• SUPPLIED RECORDS:
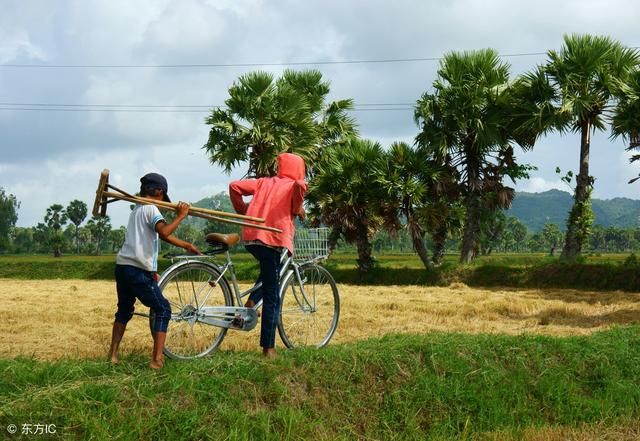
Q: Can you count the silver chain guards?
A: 1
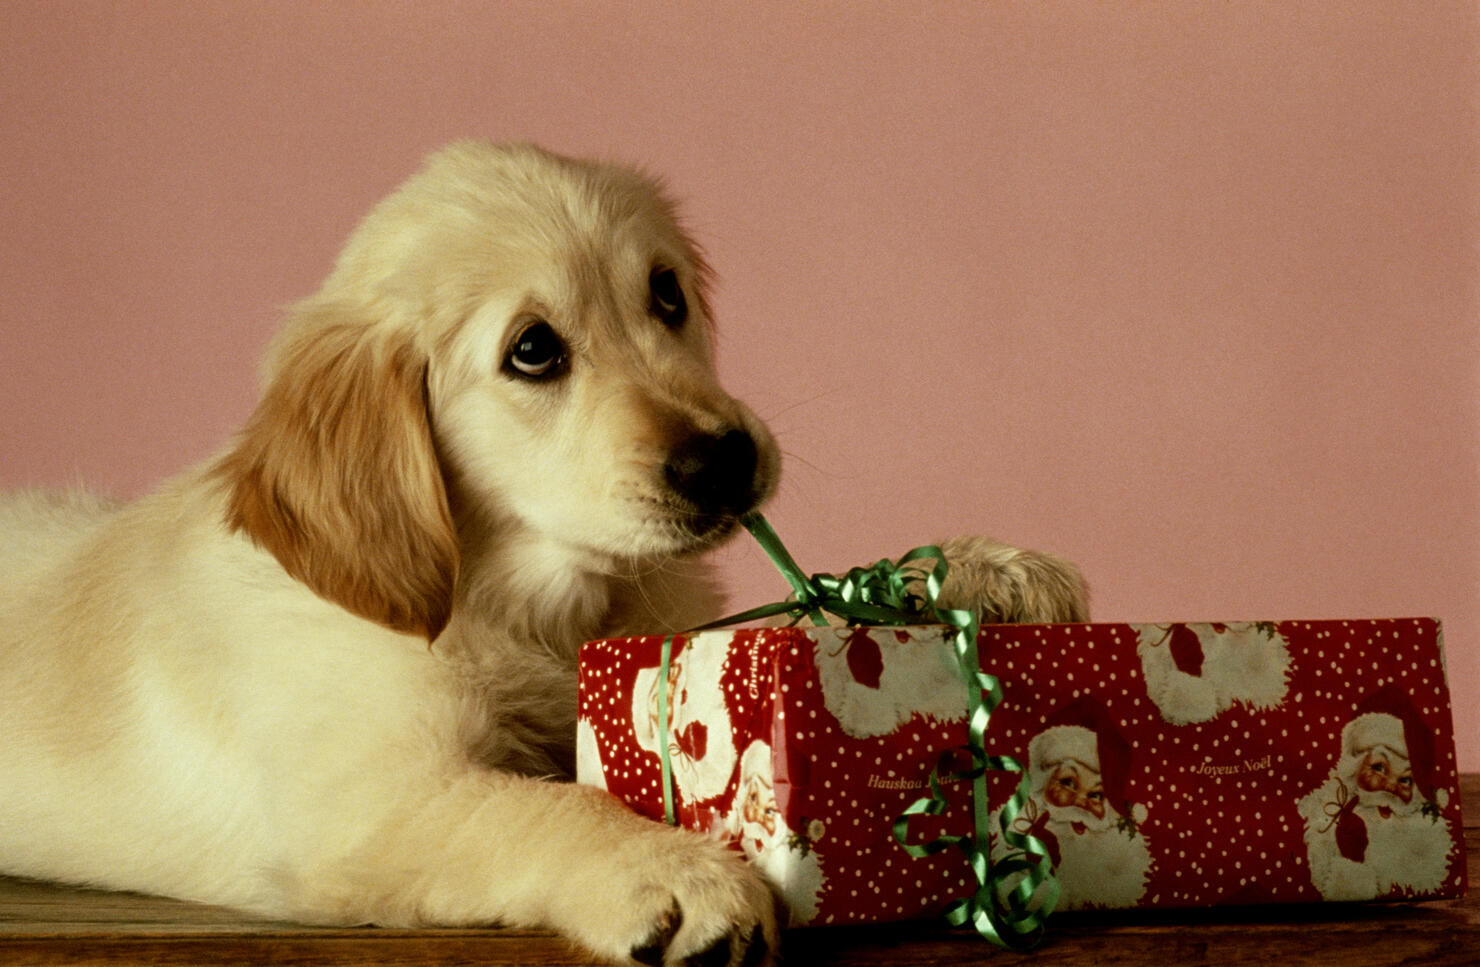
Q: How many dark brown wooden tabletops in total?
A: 1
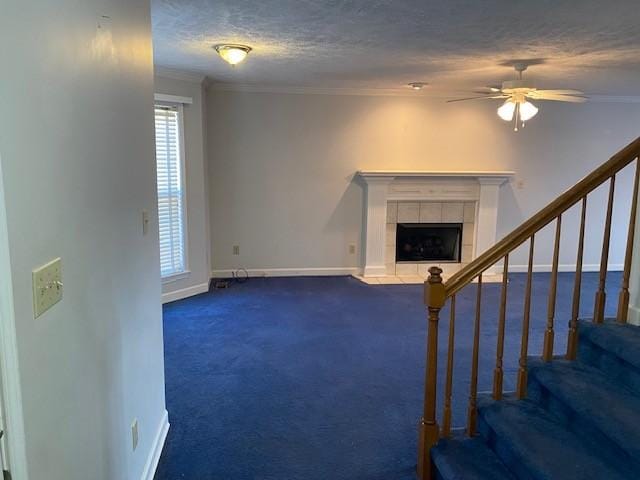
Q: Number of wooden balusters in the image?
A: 8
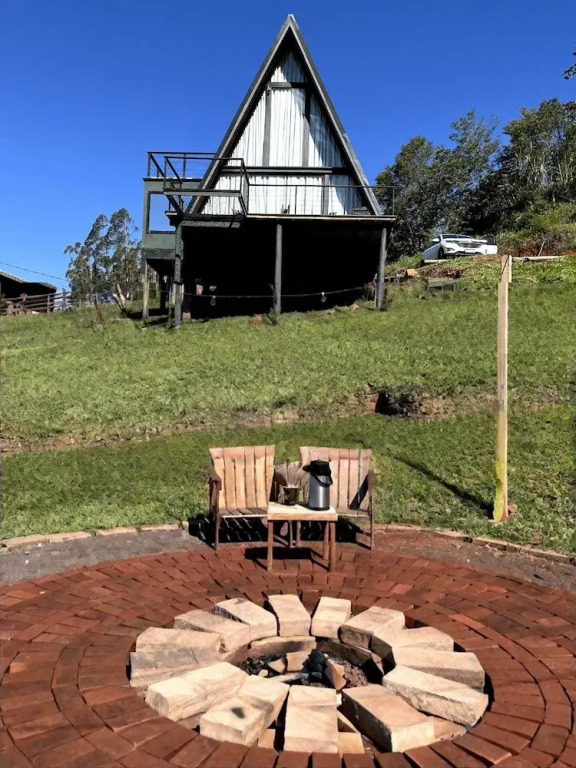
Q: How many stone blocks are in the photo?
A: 13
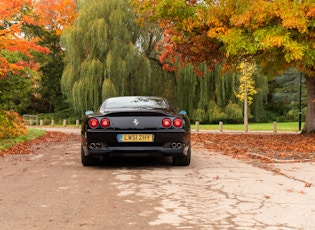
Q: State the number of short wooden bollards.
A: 8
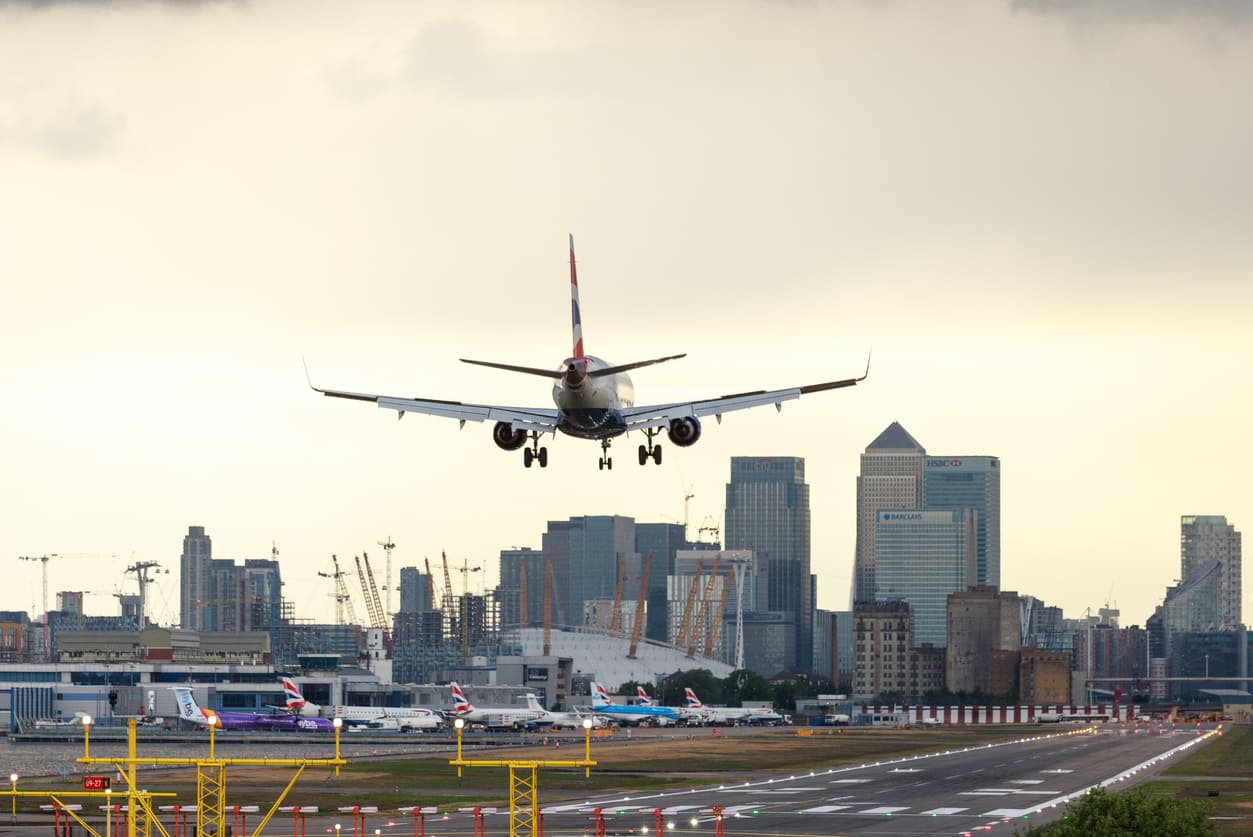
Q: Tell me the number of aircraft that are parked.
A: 8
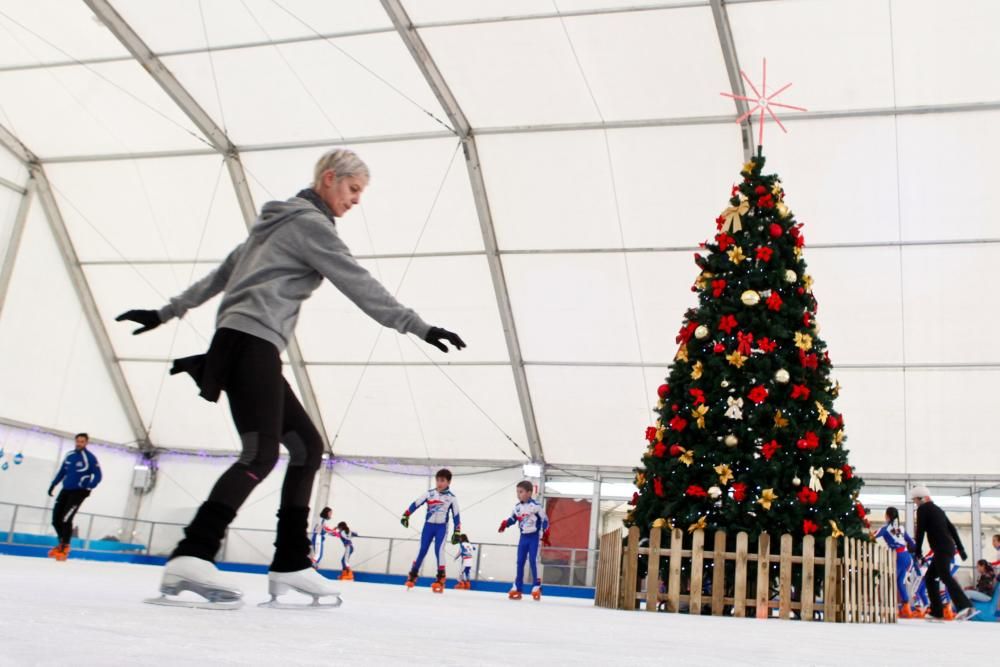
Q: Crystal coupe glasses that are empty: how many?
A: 0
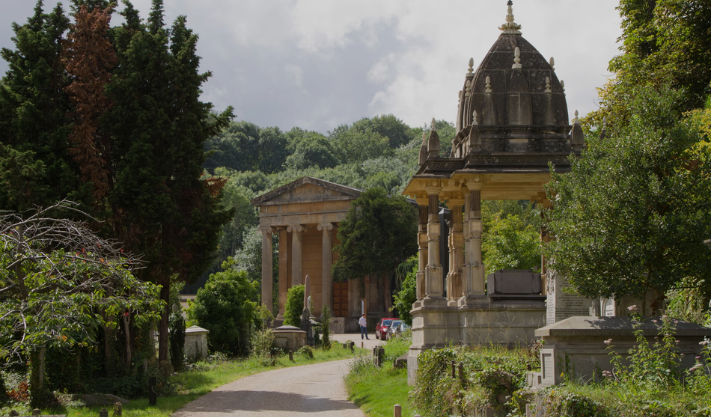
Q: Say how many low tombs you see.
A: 3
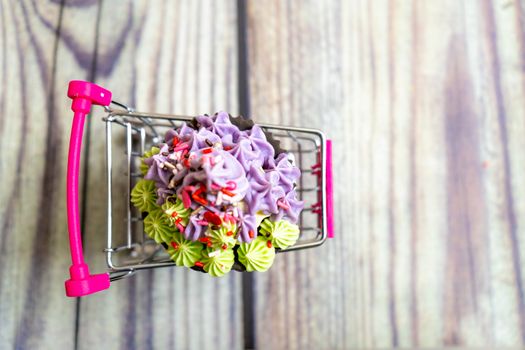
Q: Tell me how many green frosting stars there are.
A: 9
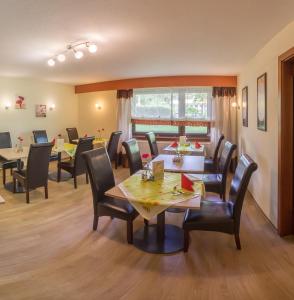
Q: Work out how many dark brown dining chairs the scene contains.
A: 12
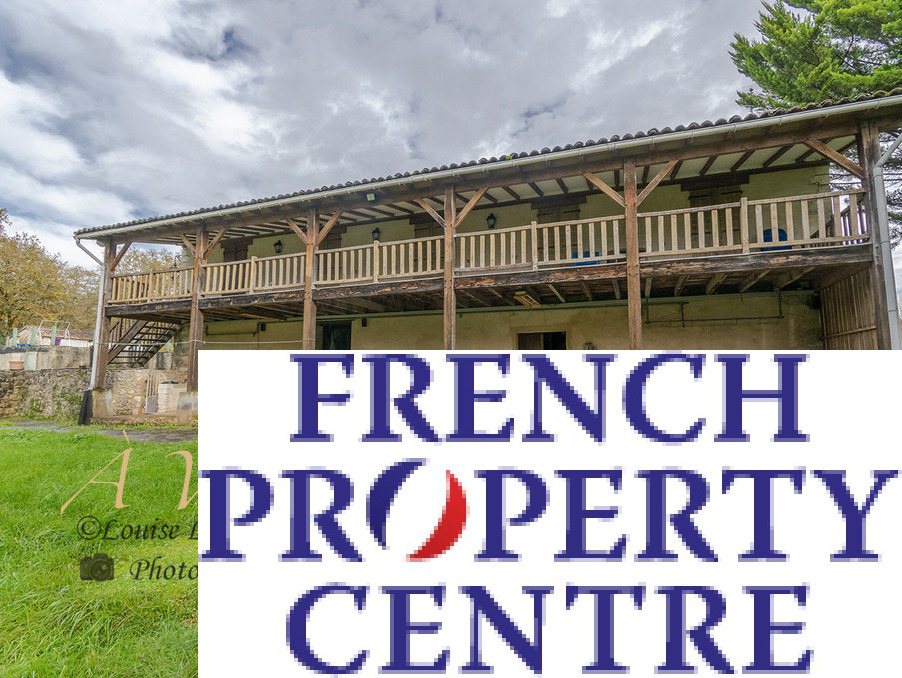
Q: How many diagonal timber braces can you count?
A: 10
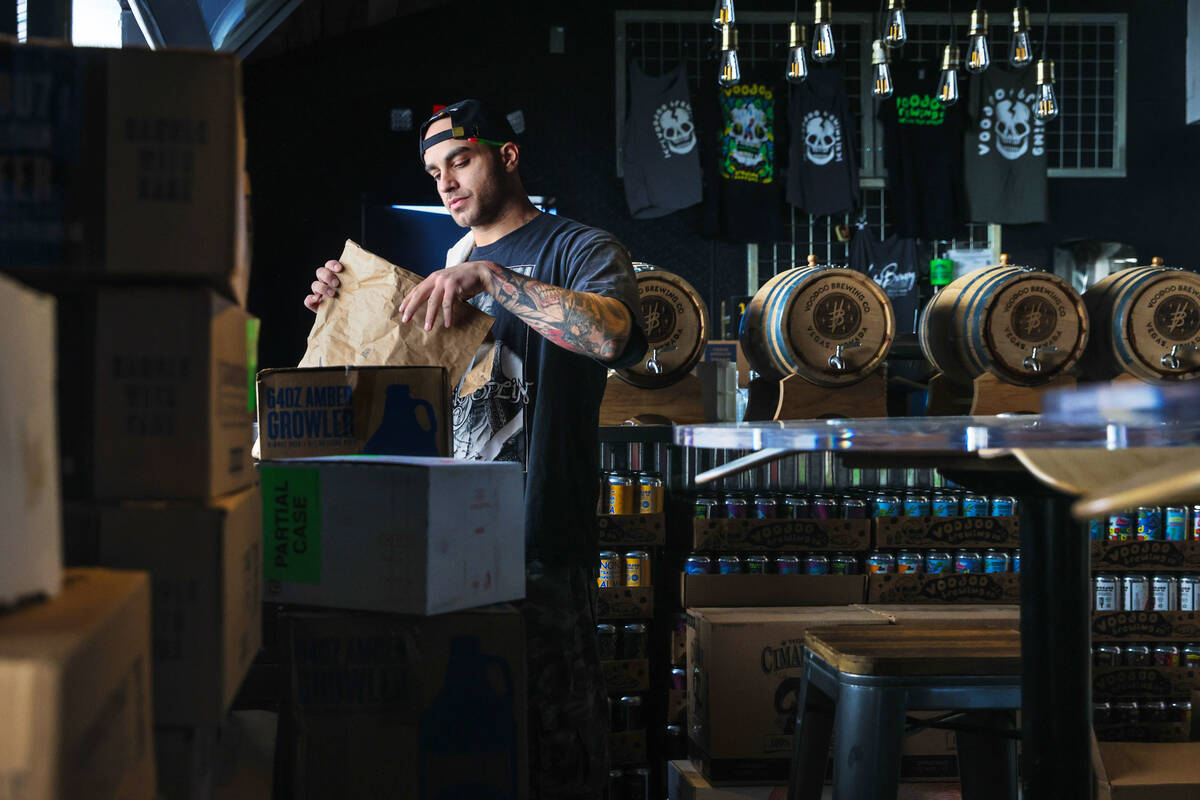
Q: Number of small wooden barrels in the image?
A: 4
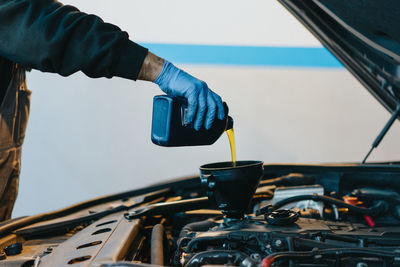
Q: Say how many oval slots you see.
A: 4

• WHAT THIS TASK INVOLVES: Word for word, copy all the entries above, but with no pictures.

• TASK ANSWER:
Q: Can you count the silver chain guards?
A: 1
Q: How many dark brown wooden tabletops in total?
A: 1
Q: Number of wooden balusters in the image?
A: 8
Q: How many stone blocks are in the photo?
A: 13
Q: State the number of short wooden bollards.
A: 8
Q: Tell me the number of aircraft that are parked.
A: 8
Q: Crystal coupe glasses that are empty: how many?
A: 0
Q: Say how many low tombs you see.
A: 3
Q: Tell me how many green frosting stars there are.
A: 9
Q: Work out how many dark brown dining chairs the scene contains.
A: 12
Q: How many diagonal timber braces can you count?
A: 10
Q: Number of small wooden barrels in the image?
A: 4
Q: Say how many oval slots you see.
A: 4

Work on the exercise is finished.